>>>>>

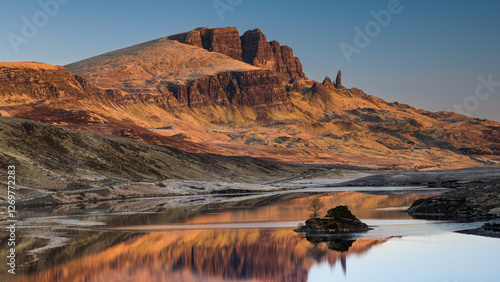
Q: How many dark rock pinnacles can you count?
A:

<<<<<
>>>>>

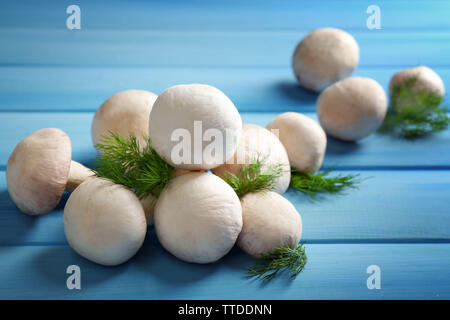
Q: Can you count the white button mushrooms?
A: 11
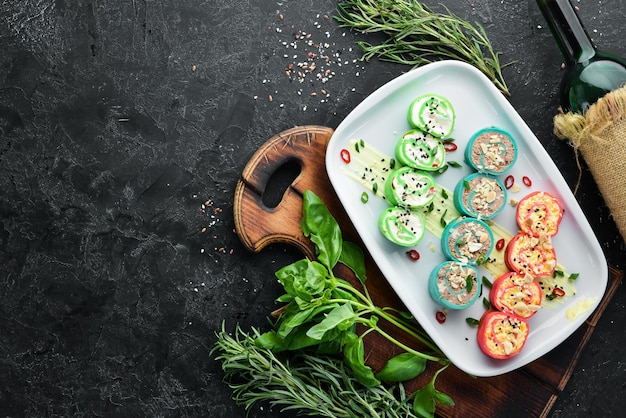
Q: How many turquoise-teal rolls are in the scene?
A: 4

<<<<<

● Task directions
All lines with the word "count" should be copied from the material above.

● Solution to the exercise
Q: How many dark rock pinnacles can you count?
Q: Can you count the white button mushrooms?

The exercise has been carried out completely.